*TRY IT*:
Find every line in the material below with the string "number" and state how many there are, with no other text.

*DATA TO USE*:
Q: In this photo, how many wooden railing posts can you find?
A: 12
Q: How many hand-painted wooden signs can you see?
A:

==

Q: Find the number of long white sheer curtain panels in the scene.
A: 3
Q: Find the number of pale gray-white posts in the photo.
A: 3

---

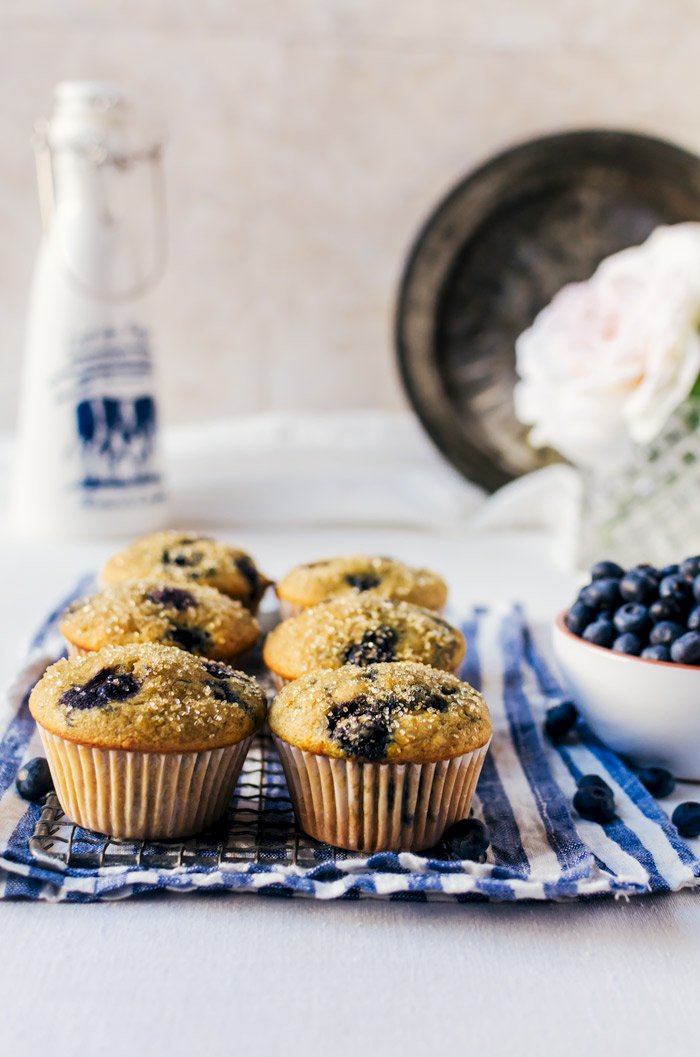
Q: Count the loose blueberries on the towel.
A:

*ANSWER TO THIS EXERCISE*:
2